Viviane Carmezim estava trabalhando em casa quando recebeu uma mensagem de
WhatsApp de um número novo, mas com a foto do filho e da neta. Na mensagem, a
pessoa falava que havia trocado o número e era para ela gravar esse novo.
Acreditando ser o filho, Viviane questionou por que havia mudado o número e a
pessoa explicou que havia conseguido um plano melhor. Conversa vai, conversa
vem, a pessoa disse pra ela que por causa da troca do número estava com
problemas para acessar o aplicativo do banco e pediu para ela depositar um valor
de R$ 40 mil.
Viviane disse que só conseguiria fazer a metade do montante. Mas, achando
estranha a história, tentou ligar para o filho, que dizia não poder falar. Ela
imaginou que ele estava em alguma reunião de trabalho e acabou fazendo a
transação. Antes de dar o ok, enviou o montante e a conta para o fraudador, que
confirmou os números. Então, Viviane concluiu a transação.

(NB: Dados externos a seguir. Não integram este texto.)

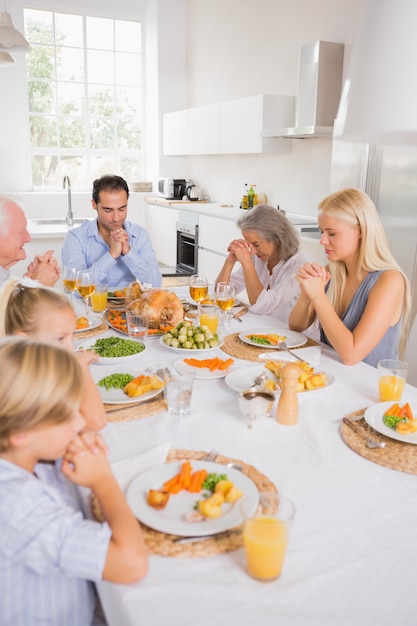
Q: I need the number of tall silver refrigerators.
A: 1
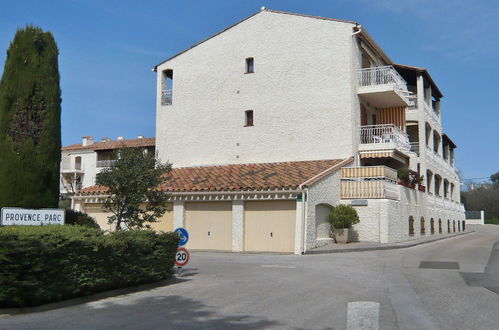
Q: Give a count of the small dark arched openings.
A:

Ao enviar o recibo para o filho, por equívoco, mandou para o celular do filho
(não o do fraudador). Imediatamente, o filho ligou para a mãe para entender o
que era aquele comprovante e disse que era um golpe. Viviane ficou desesperada,
afinal tinha transferido para um criminoso R$ 21 mil. “Dez minutos depois
de fazer a transferência, liguei para o banco e graças a deus consegui reverter
a transação. Mas foi muita sorte eu mandar o recibo para o celular correto do
meu filho.”
No caso da designer Pamela Bortolanza, a fraude ocorreu no cartão de crédito.
Três dias após usar o cartão num site de doação, recebeu uma mensagem de um gasto
de R$ 1,5 mil. No dia seguinte, outras despesas, como táxi e supermercado.
“Foi a primeira vez na vida que tive um cartão clonado. Sempre tive muito
cuidado.”
Na mesma semana que foi vítima do golpe, ela conta que seu ex-marido teve a
conta do WhatsApp clonado. O fraudador disparou mensagens para várias pessoas
pedindo dinheiro, mas não teve sucesso, diz ela.